==== RECORDS

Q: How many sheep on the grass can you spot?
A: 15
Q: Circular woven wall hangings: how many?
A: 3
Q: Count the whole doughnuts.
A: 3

========
==== RECORDS

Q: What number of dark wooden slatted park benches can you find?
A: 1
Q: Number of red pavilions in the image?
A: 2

========

[WHAT YOU SHOULD DO]:
Give back one number only: the count of lines in the entries that hold the string "many".

[RESULT OF THE EXERCISE]:
2